# Exercise requirements
Could you transcribe all of the data word for word?

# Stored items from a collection

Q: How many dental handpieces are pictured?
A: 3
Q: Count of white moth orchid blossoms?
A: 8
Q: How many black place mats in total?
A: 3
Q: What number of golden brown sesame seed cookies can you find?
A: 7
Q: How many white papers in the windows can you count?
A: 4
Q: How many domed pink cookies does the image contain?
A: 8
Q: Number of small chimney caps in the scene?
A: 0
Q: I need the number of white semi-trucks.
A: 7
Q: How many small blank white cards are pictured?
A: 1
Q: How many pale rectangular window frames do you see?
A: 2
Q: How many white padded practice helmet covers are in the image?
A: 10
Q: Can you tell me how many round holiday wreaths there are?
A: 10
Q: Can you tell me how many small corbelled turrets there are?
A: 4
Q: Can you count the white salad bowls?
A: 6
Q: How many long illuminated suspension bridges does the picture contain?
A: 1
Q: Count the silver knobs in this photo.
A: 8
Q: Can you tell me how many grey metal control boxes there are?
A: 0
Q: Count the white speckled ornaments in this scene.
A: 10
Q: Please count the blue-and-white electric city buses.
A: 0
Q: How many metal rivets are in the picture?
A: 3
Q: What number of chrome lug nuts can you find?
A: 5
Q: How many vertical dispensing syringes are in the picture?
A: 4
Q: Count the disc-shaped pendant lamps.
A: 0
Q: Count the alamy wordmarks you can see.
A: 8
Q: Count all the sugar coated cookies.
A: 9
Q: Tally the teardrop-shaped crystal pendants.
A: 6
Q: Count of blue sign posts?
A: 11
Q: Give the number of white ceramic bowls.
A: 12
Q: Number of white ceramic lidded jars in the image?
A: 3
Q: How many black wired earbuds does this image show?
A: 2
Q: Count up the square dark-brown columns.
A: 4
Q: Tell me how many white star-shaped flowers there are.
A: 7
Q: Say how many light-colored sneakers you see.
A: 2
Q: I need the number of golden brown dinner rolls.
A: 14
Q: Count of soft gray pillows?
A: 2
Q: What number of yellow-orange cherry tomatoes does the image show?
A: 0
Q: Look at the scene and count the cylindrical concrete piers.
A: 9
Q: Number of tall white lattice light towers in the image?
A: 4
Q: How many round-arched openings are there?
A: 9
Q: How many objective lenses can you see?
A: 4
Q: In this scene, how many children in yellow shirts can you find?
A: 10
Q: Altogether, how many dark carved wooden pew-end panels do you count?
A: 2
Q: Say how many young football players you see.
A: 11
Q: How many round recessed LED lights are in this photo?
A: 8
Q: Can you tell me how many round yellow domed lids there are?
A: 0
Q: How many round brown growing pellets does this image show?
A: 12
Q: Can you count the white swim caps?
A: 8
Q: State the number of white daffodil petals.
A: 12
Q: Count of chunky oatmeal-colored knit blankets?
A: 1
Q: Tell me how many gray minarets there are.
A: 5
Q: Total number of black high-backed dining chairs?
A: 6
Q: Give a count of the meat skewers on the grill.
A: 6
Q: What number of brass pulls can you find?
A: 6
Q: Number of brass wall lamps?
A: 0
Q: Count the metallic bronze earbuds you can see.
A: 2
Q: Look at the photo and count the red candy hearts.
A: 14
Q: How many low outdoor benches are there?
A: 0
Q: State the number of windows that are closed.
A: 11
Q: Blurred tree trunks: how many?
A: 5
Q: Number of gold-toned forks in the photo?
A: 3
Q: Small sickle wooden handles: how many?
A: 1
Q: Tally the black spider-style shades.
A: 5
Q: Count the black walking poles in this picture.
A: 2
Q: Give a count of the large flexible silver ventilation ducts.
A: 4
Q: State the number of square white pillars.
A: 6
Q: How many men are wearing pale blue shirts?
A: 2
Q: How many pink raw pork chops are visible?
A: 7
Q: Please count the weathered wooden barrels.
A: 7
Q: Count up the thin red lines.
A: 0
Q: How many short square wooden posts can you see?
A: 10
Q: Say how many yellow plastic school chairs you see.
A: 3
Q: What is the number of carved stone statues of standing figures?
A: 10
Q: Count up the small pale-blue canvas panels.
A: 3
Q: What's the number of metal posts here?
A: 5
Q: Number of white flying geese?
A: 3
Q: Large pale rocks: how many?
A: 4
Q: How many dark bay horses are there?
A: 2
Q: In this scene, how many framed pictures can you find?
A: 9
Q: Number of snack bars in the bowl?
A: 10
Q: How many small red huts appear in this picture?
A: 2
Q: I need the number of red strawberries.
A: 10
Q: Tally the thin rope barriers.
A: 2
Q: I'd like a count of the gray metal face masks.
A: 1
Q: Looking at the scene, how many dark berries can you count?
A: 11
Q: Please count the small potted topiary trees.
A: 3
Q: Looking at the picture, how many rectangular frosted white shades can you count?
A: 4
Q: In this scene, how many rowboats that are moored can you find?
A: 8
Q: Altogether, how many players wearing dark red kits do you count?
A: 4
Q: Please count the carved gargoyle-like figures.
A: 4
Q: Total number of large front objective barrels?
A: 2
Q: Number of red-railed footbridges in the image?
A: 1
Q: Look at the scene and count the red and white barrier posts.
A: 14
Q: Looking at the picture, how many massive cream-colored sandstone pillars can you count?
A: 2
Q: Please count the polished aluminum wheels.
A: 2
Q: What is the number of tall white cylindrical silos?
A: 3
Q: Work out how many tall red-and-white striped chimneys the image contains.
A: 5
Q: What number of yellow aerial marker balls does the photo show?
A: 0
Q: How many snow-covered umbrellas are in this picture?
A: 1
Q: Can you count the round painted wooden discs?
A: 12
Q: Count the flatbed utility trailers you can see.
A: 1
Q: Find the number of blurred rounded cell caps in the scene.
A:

# Output for this task
Q: How many dental handpieces are pictured?
A: 3
Q: Count of white moth orchid blossoms?
A: 8
Q: How many black place mats in total?
A: 3
Q: What number of golden brown sesame seed cookies can you find?
A: 7
Q: How many white papers in the windows can you count?
A: 4
Q: How many domed pink cookies does the image contain?
A: 8
Q: Number of small chimney caps in the scene?
A: 0
Q: I need the number of white semi-trucks.
A: 7
Q: How many small blank white cards are pictured?
A: 1
Q: How many pale rectangular window frames do you see?
A: 2
Q: How many white padded practice helmet covers are in the image?
A: 10
Q: Can you tell me how many round holiday wreaths there are?
A: 10
Q: Can you tell me how many small corbelled turrets there are?
A: 4
Q: Can you count the white salad bowls?
A: 6
Q: How many long illuminated suspension bridges does the picture contain?
A: 1
Q: Count the silver knobs in this photo.
A: 8
Q: Can you tell me how many grey metal control boxes there are?
A: 0
Q: Count the white speckled ornaments in this scene.
A: 10
Q: Please count the blue-and-white electric city buses.
A: 0
Q: How many metal rivets are in the picture?
A: 3
Q: What number of chrome lug nuts can you find?
A: 5
Q: How many vertical dispensing syringes are in the picture?
A: 4
Q: Count the disc-shaped pendant lamps.
A: 0
Q: Count the alamy wordmarks you can see.
A: 8
Q: Count all the sugar coated cookies.
A: 9
Q: Tally the teardrop-shaped crystal pendants.
A: 6
Q: Count of blue sign posts?
A: 11
Q: Give the number of white ceramic bowls.
A: 12
Q: Number of white ceramic lidded jars in the image?
A: 3
Q: How many black wired earbuds does this image show?
A: 2
Q: Count up the square dark-brown columns.
A: 4
Q: Tell me how many white star-shaped flowers there are.
A: 7
Q: Say how many light-colored sneakers you see.
A: 2
Q: I need the number of golden brown dinner rolls.
A: 14
Q: Count of soft gray pillows?
A: 2
Q: What number of yellow-orange cherry tomatoes does the image show?
A: 0
Q: Look at the scene and count the cylindrical concrete piers.
A: 9
Q: Number of tall white lattice light towers in the image?
A: 4
Q: How many round-arched openings are there?
A: 9
Q: How many objective lenses can you see?
A: 4
Q: In this scene, how many children in yellow shirts can you find?
A: 10
Q: Altogether, how many dark carved wooden pew-end panels do you count?
A: 2
Q: Say how many young football players you see.
A: 11
Q: How many round recessed LED lights are in this photo?
A: 8
Q: Can you tell me how many round yellow domed lids there are?
A: 0
Q: How many round brown growing pellets does this image show?
A: 12
Q: Can you count the white swim caps?
A: 8
Q: State the number of white daffodil petals.
A: 12
Q: Count of chunky oatmeal-colored knit blankets?
A: 1
Q: Tell me how many gray minarets there are.
A: 5
Q: Total number of black high-backed dining chairs?
A: 6
Q: Give a count of the meat skewers on the grill.
A: 6
Q: What number of brass pulls can you find?
A: 6
Q: Number of brass wall lamps?
A: 0
Q: Count the metallic bronze earbuds you can see.
A: 2
Q: Look at the photo and count the red candy hearts.
A: 14
Q: How many low outdoor benches are there?
A: 0
Q: State the number of windows that are closed.
A: 11
Q: Blurred tree trunks: how many?
A: 5
Q: Number of gold-toned forks in the photo?
A: 3
Q: Small sickle wooden handles: how many?
A: 1
Q: Tally the black spider-style shades.
A: 5
Q: Count the black walking poles in this picture.
A: 2
Q: Give a count of the large flexible silver ventilation ducts.
A: 4
Q: State the number of square white pillars.
A: 6
Q: How many men are wearing pale blue shirts?
A: 2
Q: How many pink raw pork chops are visible?
A: 7
Q: Please count the weathered wooden barrels.
A: 7
Q: Count up the thin red lines.
A: 0
Q: How many short square wooden posts can you see?
A: 10
Q: Say how many yellow plastic school chairs you see.
A: 3
Q: What is the number of carved stone statues of standing figures?
A: 10
Q: Count up the small pale-blue canvas panels.
A: 3
Q: What's the number of metal posts here?
A: 5
Q: Number of white flying geese?
A: 3
Q: Large pale rocks: how many?
A: 4
Q: How many dark bay horses are there?
A: 2
Q: In this scene, how many framed pictures can you find?
A: 9
Q: Number of snack bars in the bowl?
A: 10
Q: How many small red huts appear in this picture?
A: 2
Q: I need the number of red strawberries.
A: 10
Q: Tally the thin rope barriers.
A: 2
Q: I'd like a count of the gray metal face masks.
A: 1
Q: Looking at the scene, how many dark berries can you count?
A: 11
Q: Please count the small potted topiary trees.
A: 3
Q: Looking at the picture, how many rectangular frosted white shades can you count?
A: 4
Q: In this scene, how many rowboats that are moored can you find?
A: 8
Q: Altogether, how many players wearing dark red kits do you count?
A: 4
Q: Please count the carved gargoyle-like figures.
A: 4
Q: Total number of large front objective barrels?
A: 2
Q: Number of red-railed footbridges in the image?
A: 1
Q: Look at the scene and count the red and white barrier posts.
A: 14
Q: Looking at the picture, how many massive cream-colored sandstone pillars can you count?
A: 2
Q: Please count the polished aluminum wheels.
A: 2
Q: What is the number of tall white cylindrical silos?
A: 3
Q: Work out how many tall red-and-white striped chimneys the image contains.
A: 5
Q: What number of yellow aerial marker balls does the photo show?
A: 0
Q: How many snow-covered umbrellas are in this picture?
A: 1
Q: Can you count the round painted wooden discs?
A: 12
Q: Count the flatbed utility trailers you can see.
A: 1
Q: Find the number of blurred rounded cell caps in the scene.
A:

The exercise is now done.